Réalisateur : Jonathan Glazer
Acteurs : Scarlett Johansson, Jeremy McWilliams,...
Distributeur : MK2/Diaphana Distribution
Budget : -
Genre : Science-Fiction, Thriller.
Nationalité : Britannique.
Durée : 1h47min.

Synopsis :
Une extraterrestre arrive sur Terre pour séduire des hommes avant de les faire disparaître.



Critique :

Difficile de ne pas admettre qu'avant vision, on était franchement dubitatif quand au potentiel résultat de cet Under The Skin - copieusement hué à la dernière Mostra -, du pourtant talentueux réalisateur de Birth, le trop rare Jonathan Glazer.

Une extraterrestre qui kidnappe et se tape des hommes solitaires, ça sentait méchamment sur le papier, le plagiat indé d'une série B culte des 90's, La Mutante, ou la sculpturale Natasha Henstridge n'avait pas vraiment à mettre beaucoup du sien pour séduire aussi bien les mâles de la péloche que les spectateurs.

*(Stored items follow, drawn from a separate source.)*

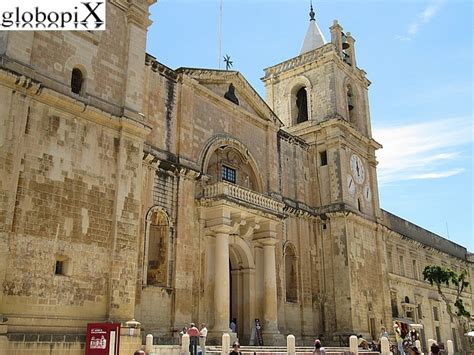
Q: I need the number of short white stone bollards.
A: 9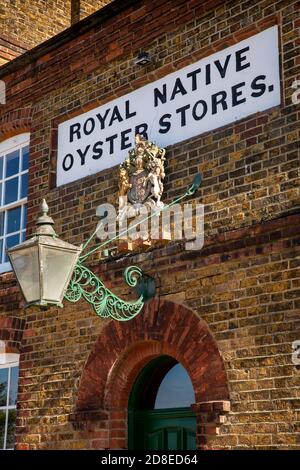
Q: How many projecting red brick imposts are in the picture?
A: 2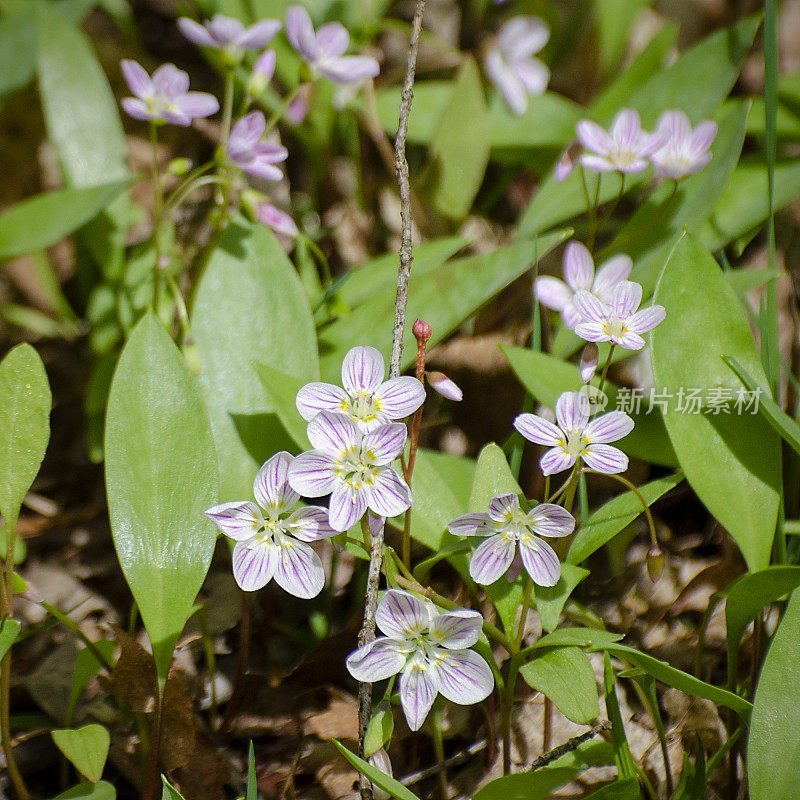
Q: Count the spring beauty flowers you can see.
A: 15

Scarlett Johansson et Natasha Henstridge, même combat ?

Pas réellement, car voir débarquer l'une des égéries du Marvelverse et de tonton Woody Allen, ne peut décemment être anodin et annoncé un improbable virage bis/Z du pauvre dans sa filmographie, un destin que doit pourtant certainement lui souhaiter ses nombreux détracteurs.
Objet d'obsession ultime du septième art contemporain, la belle est en train de vivre une année 2014 totalement dévouée à sa personne.


D'une partition vocale exceptionnelle dans la sublime romance digitale de Spike Jonze, Her, à son retour dans la peau et le costume moulant de Natasha Romanoff dans Captain America - Le Soldat de l'Hiver, et en attendant l'actionner décomplexé de Luc Besson, Lucy, prévue pour aout prochain (on omettra volontiers un César d'Honneur qui n'est, de notre gout, pas légitimé aux vues de sa carrière), la voilà cette semaine dans un rôle über casse-gueule dans un OFNI qui l'est tout autant.

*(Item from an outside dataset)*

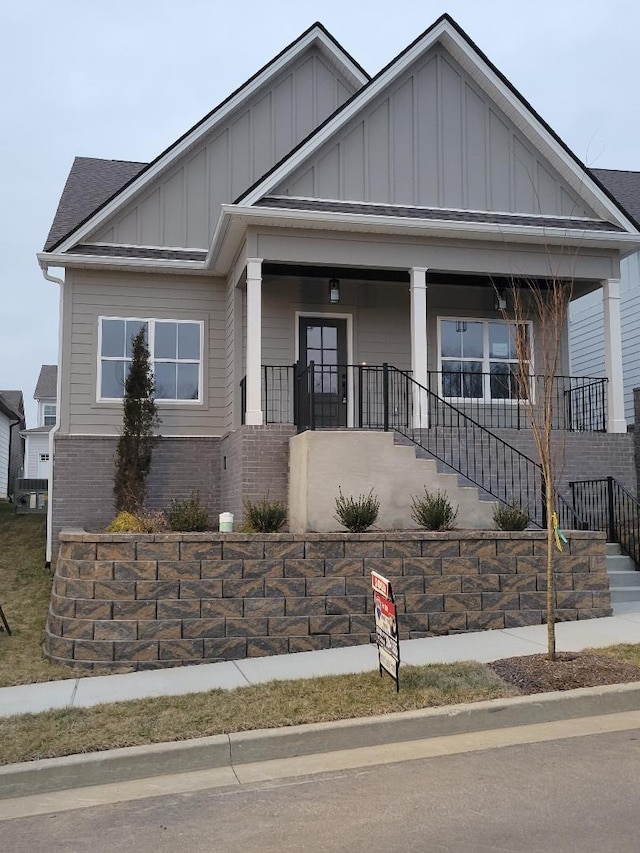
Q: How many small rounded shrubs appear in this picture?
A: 5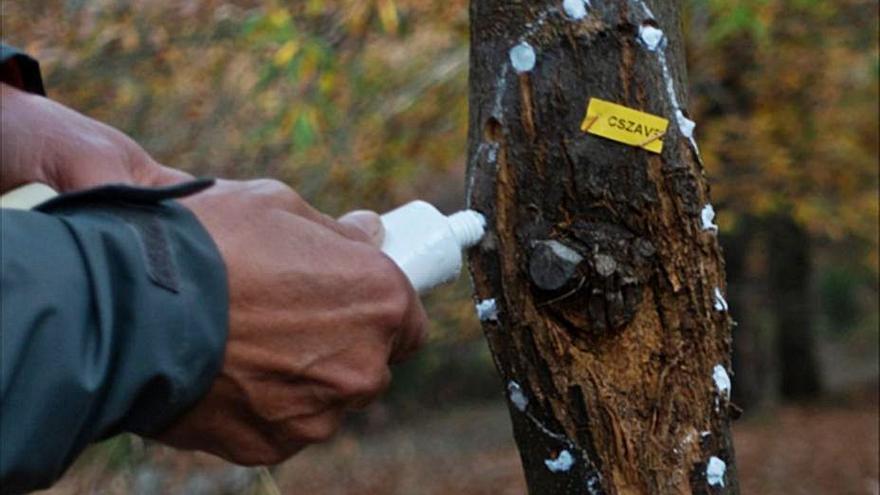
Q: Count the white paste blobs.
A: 11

Inspiré du roman Sous la Peau de Michael Faber, l'histoire suit donc une fille étrange qui, à bord de sa camionnette, sillone les routes d’Écosse en quête de promeneurs solitaires qu'elle séduit avant de les faire disparaitre dans une mystérieuse chambre noire.
Suivie à distance par un motard qui veille aussi bien sur elle qu'il efface tout indice compromettant de ses méfaits, elle commence peu à peu à s'interroger sur ses actes...

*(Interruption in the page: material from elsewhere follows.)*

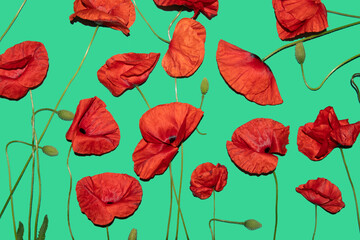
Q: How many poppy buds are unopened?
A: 6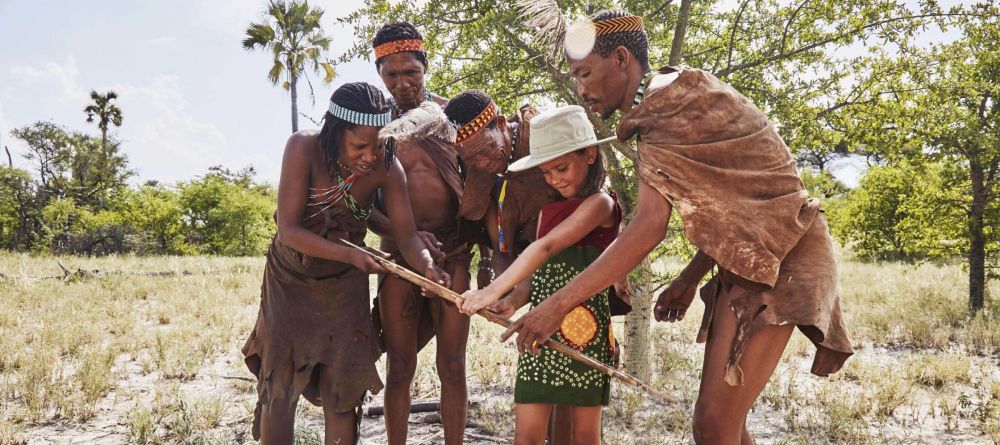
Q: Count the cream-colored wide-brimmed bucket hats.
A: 1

Le premier constat que l'on peut faire du métrage, outre le fait qu'il incarne une expérience de cinéma extraordinaire, contemplative et unique, c'est qu'il offre une vision totalement épurée de son matériau d'origine.

Si dans le roman original, il était expliqué en détail que l’extraterrestre chassait pour transformer ses proies en nourriture, ici, la nature extraterrestre de l’héroïne n'est jamais clairement explicitée ni même suggérée au spectateur, on ne saura jamais vraiment non plus les raisons de ses nombreux assassinats, tout juste devons-nous suivre son épopée et partager son point de vue, à ses côtés.


La voir évoluer, s'ouvrir à l'interprétation mais également dévoiler ses failles à mesure qu'elle est intrigué, fasciné même, par la nature humaine, qu'elle explore de la seule manière qu'elle connait, le sexe.
Une domination totale sur des hommes faibles qui, contrôlés par leurs pulsions sexuelles, préfère foncer tête baissé sur une mort certaine plutôt que de renoncer à un potentiel coït justement surnommé " petite mort "...

Que le film se consomme comme un documentaire sans phare et bouleversant sur une humanité aliénante qui se caractérise par sa solitude et sa libido, mais surtout comme un portrait effarant de la condition féminine et de son ambivalence dans la société contemporaine, face à l'homme qui ne voit en elle qu'une silhouette appétissante ou comme pur objet sexuel, n'est donc pas anodin.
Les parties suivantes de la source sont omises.